RECORDS:
--

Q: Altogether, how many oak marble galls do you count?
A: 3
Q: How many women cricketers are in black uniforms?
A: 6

--

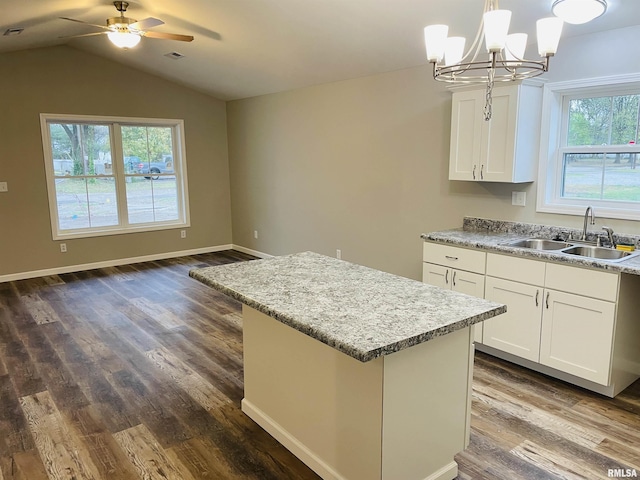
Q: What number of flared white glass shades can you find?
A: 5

--

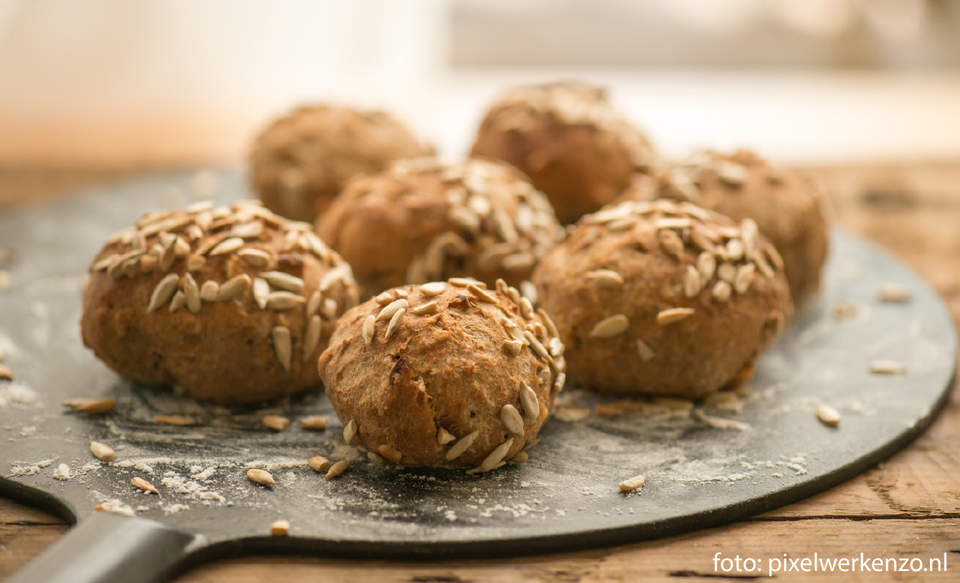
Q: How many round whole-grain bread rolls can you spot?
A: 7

--

Each line that contains the word "many" adds to the total; give the total for the material and nothing else.

RESULT OF THIS EXERCISE: 3